How to Do a Lunge the Yoga Way

How to Do Lunge Pose
Lunge Pose. Ben Goldstein

If you look at the final version of a simple pose like a lunge you might not think there's much to it. But in yoga, how you do even the most basic poses is important. Even a pose like tadasana, which looks like just standing there, has a lot going on under the surface. In fact, all the poses should be done with optimum alignment and attention to detail to cultivate better body awareness and get the maximum benefits.


You've probably done a lunge before, but forget everything you know about assuming this position before trying it the yoga way. Sometimes rethinking a shape you're familiar with is even more challenging that trying a pose you've never seen before. In yoga, we call this the beginner's mind. In the beginner's mind, there are many possibilities. Let this guide you into a new experience of this pose.

Type of Pose: Standing

Benefits: Opens the hips and groins; stretches the calves, thighs, and hamstrings.


1. From downward-facing dog, step your right foot up to inside your right hand on an inhalation. If your foot doesn't make it all the way up to the top of your mat, move it into position with the right hand. It's important that you build the pose from the ground up by setting up your feet at opposite ends of your mat. If you need more info, sSee our advice on adjusting your foot position manually

2. Bend your right knee so that it is directly over your right ankle with the right thigh parallel to the floor. Take particular care that your knee does not get in front of your ankle since this places the knee in a vulnerable position. A little behind the ankle is ok if this is as deep as is comfortable.

3. Line your fingertips up with your toes.

4. Flatten your palms or tent your hands to come up onto the fingertips, whichever allows you to open your chest forward. 

5. Roll your shoulder blades down your back, lengthen your spine, and bring your gaze to the horizon line.

6. Keep your back leg very straight and strong. Extend from your back heel up through the crown of your head. Stay on the ball of your back foot.

7. Hold up to five breaths, then return back to downward dog on an exhalation.

8. Repeat with the left leg forward.

Beginners' Tips

1. Problems often arise with the back leg. Make sure that it stays very straight and is not drooping toward the floor. 

2. At the same time, keep your hips level with your front thigh.
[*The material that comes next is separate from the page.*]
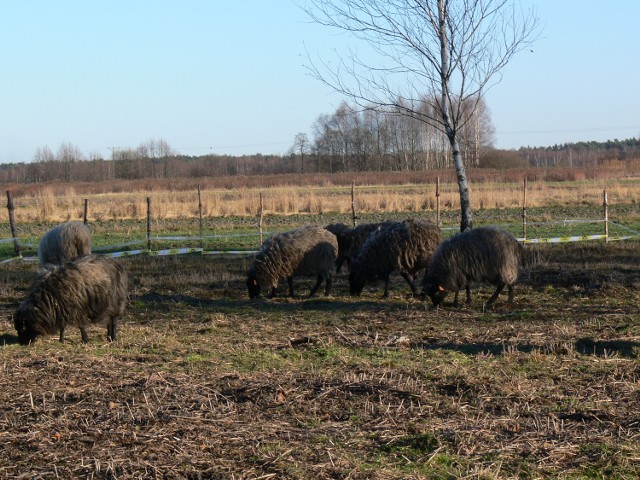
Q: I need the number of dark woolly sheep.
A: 6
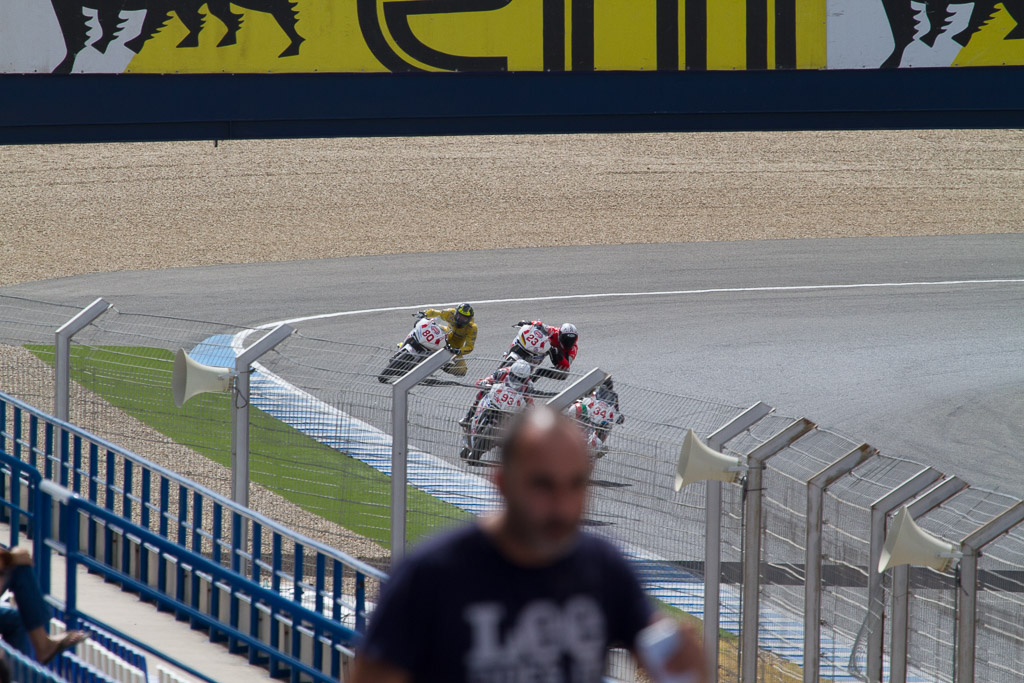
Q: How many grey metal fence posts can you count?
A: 10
Don't let your butt poke up in the air.

3. Your sacrum should also stay flat, not tilted to one side. It tends to want to lean over to the side with the leg forward. You can take one hand off the floor and lay it on your sacrum for a few seconds to make sure it is flat. 
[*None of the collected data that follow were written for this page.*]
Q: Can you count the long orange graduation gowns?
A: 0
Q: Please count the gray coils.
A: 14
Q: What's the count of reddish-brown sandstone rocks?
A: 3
3. Sometimes a glance in the mirror can be very instructive in this pose. You may not realize that your butt is up or back leg is bent until you see it. 

4. Use blocks under your hands if you need a little more lift.


Advanced Tips

1. If you feel stable, begin to take some more of the weight out of your hands until the are hovering off the floor.

2. Lift your torso up to a perpendicular position to the floor and raise your arms overhead for a high lunge.